Demon Head – Hellfire Ocean Void (Review)

Demon Head – Hellfire Ocean Void (Released 22nd Feb 2019)

Remember when bands used to “get it together in the country”? Demon Head do. In the winter of 2017-18 they headed out to a remote recording studio in the Danish countryside to record their third album. But this is no bucolic, hippy, communing with nature type affair. More a “getting lost in the woods, people with strange animal masks, ‘it’s time for your appointment with The Wicker Danzig’” situation. The creepy rural seclusion approach has worked: Demon Head have definitely got it together on Hellfire Ocean Void.

The Night Is Yours and In The Hour Of The Wolf are the standout tracks: occult, old-fashioned metal that will appeal to fans of Tribulation and In Solitude. There are also lots of rustic interludes and mystical ambience which, combined with the band’s Pentagram-style proto-doom, gives the album a folk horror allure. The guitar work is much improved, some exciting NWOBHM-esque workouts and solos here, and Ferriera Larsen is finding his own voice: shaking off the Bobby Leibling/Fonzig comparisons of old.

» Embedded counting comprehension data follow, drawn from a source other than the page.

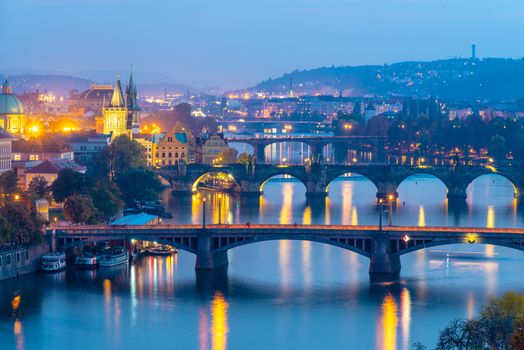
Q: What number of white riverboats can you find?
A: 3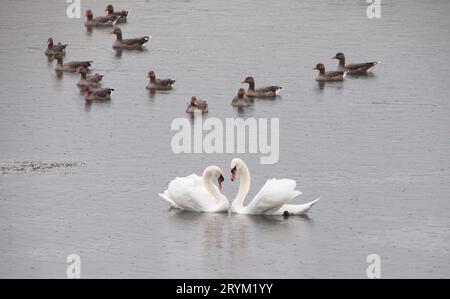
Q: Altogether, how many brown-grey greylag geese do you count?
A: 13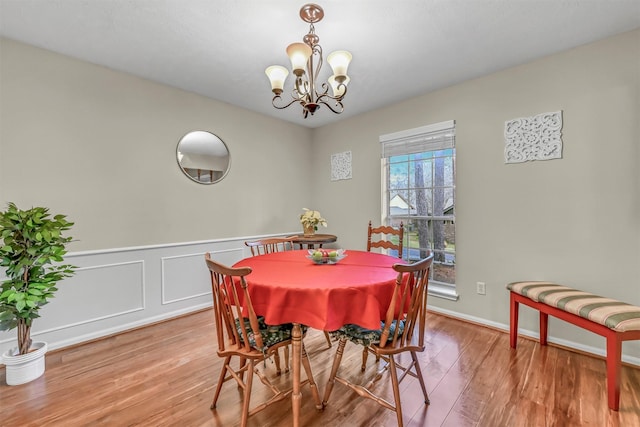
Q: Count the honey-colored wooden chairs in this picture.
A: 4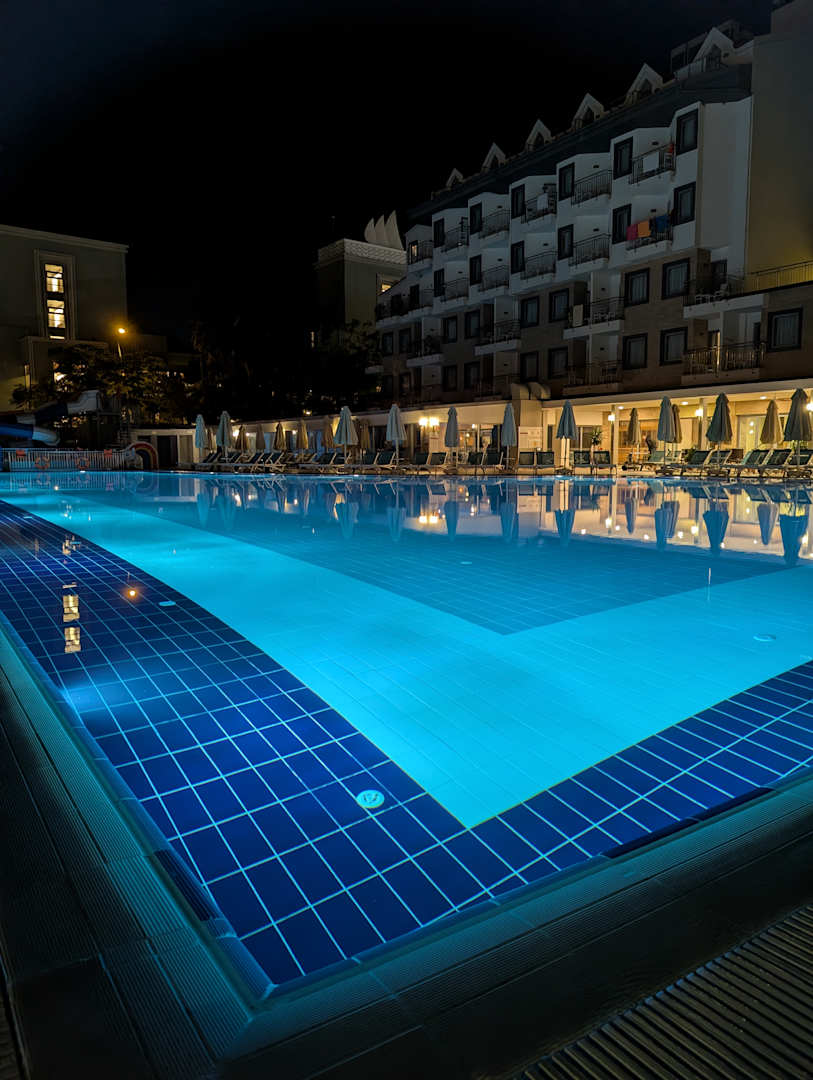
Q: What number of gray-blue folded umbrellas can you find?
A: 10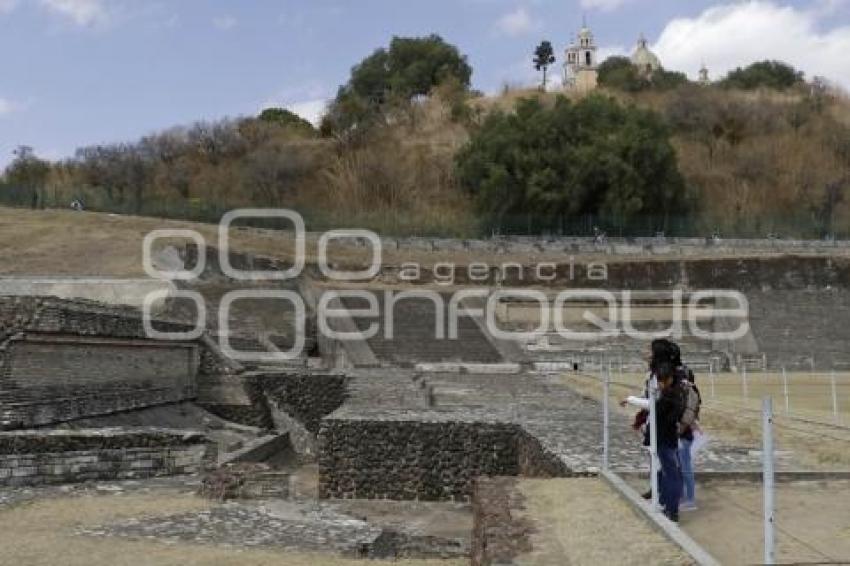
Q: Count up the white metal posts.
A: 7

As with previous albums, there’s a tendency to meander which means it takes a few listens to grab you. But it’s their most thoughtful, consistent and well-crafted effort yet with depth and atmosphere in abundance. It builds on the promise of their earlier work and suggests exciting ways forward. Fan of pagan, old-school metal? It’s time for your appointment with Demon Head.

HMO Rating: 4 Out Of 5

Funeral Mist – Hekatomb (Review)

Funeral Mist – Hekatomb (2018)

The return of Swedish orthodox black metallers Funeral Mist has been one of 2018’s most welcome surprises. And Hekatomb, their first album in nearly ten years, is a raging reminder that the Devil still has all the best tunes. Tracks like Shedding Skin and Hosanna are absolutely flaying, a purist’s delight, and the rest of the album has imaginative depth and rich layers: In Nomine Domini’s addictive sliding riff; Naught But Death’s wicked mix of groove and gospel; Cockatrice’s ambient keys and the monk-y magic of Metamorphosis. It’s a stunning accomplishment from Arioch who, ably assisted by drummer Lars B, is the mastermind behind all the music, imagery and charismatically demented vocals here. Easily the album of the year so far. It’s so good I had to buy their entire back catalogue on vinyl.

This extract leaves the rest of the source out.